**INPUT MATERIAL:**
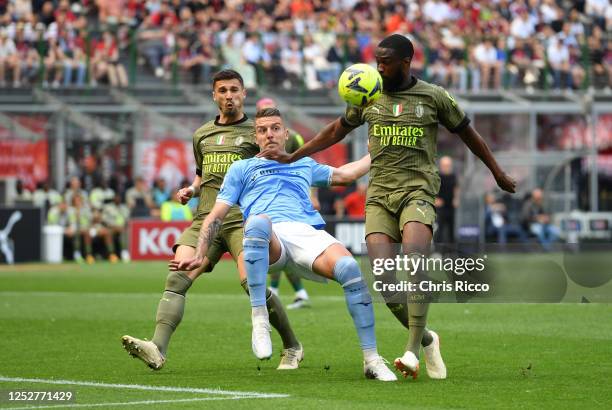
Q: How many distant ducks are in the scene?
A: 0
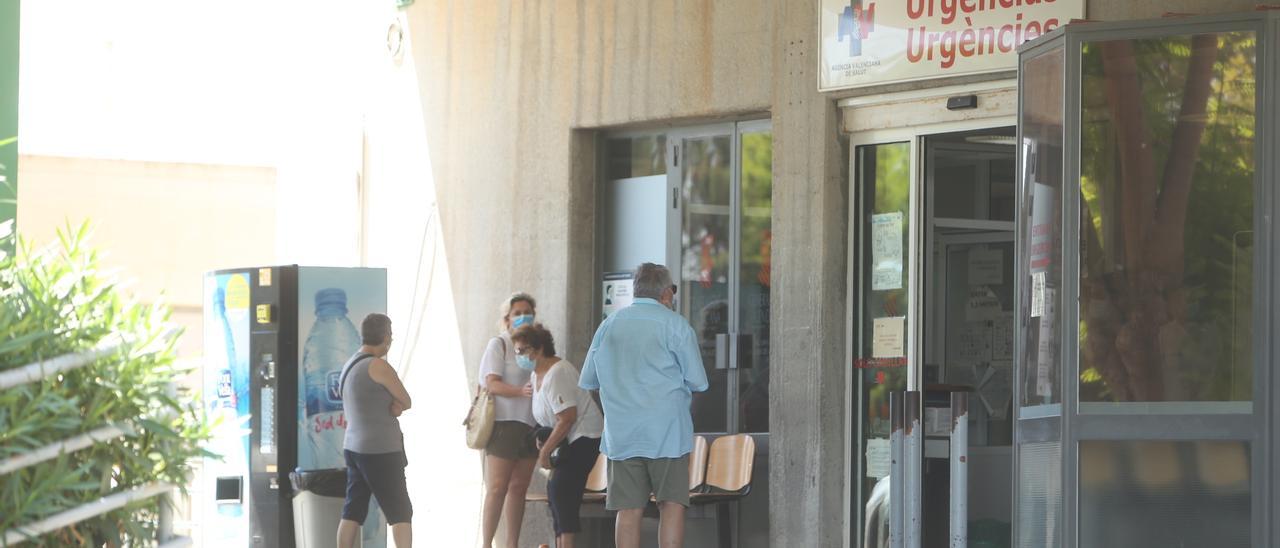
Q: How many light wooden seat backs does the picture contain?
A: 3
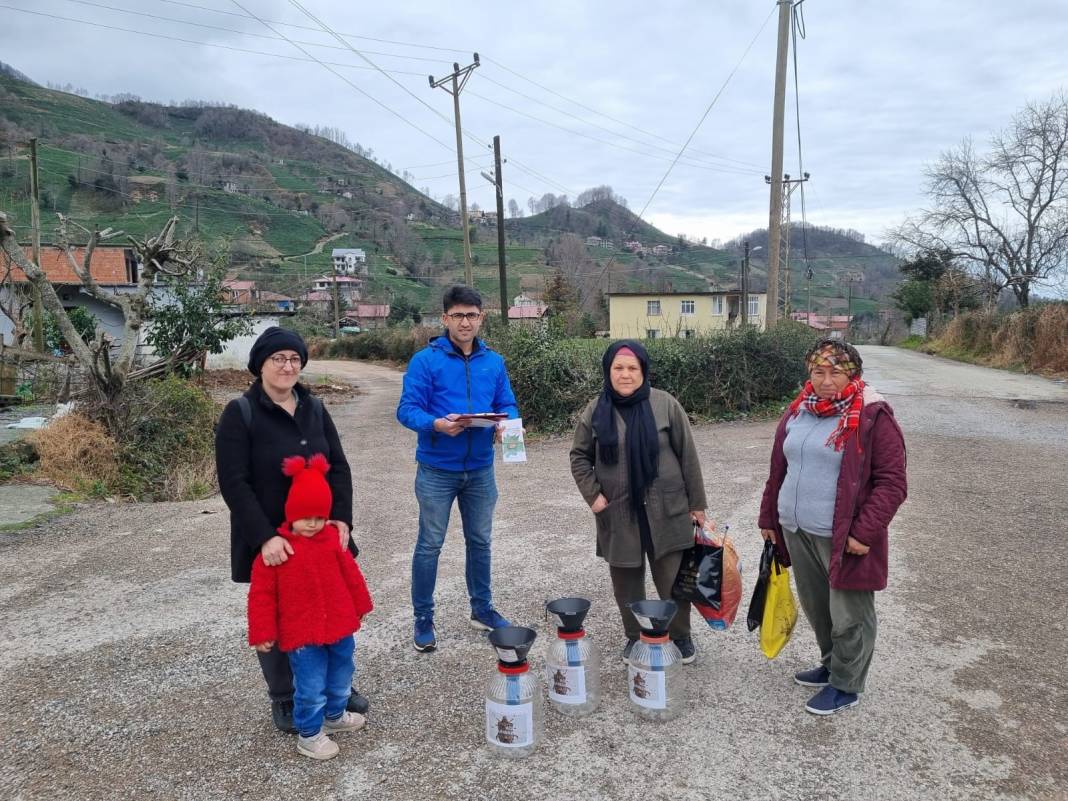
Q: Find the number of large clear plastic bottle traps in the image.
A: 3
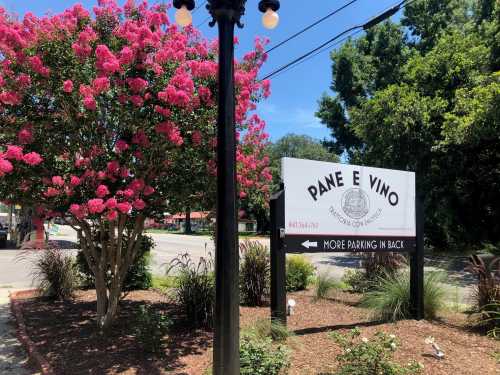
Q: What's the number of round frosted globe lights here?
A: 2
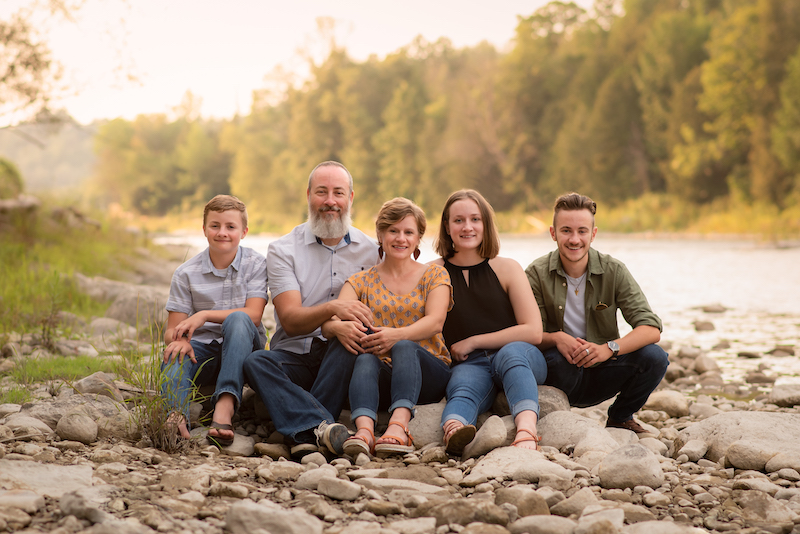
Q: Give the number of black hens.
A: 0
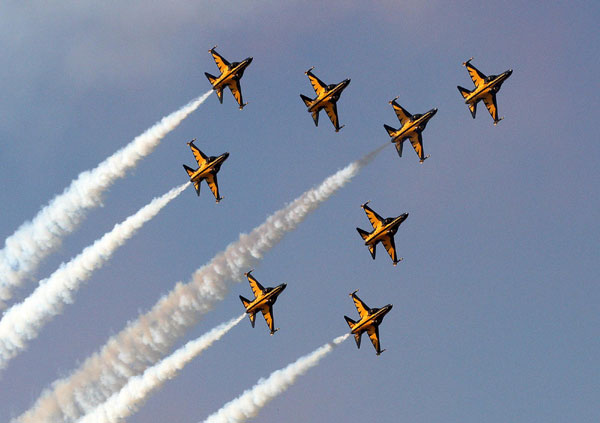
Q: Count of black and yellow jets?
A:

**YOUR GOAL:**
The records above should be returned exactly, with only their pictures held back.

**SOLUTION TO THE PROBLEM:**
Q: How many distant ducks are in the scene?
A: 0
Q: How many light wooden seat backs does the picture contain?
A: 3
Q: Find the number of large clear plastic bottle traps in the image.
A: 3
Q: What's the number of round frosted globe lights here?
A: 2
Q: Give the number of black hens.
A: 0
Q: Count of black and yellow jets?
A:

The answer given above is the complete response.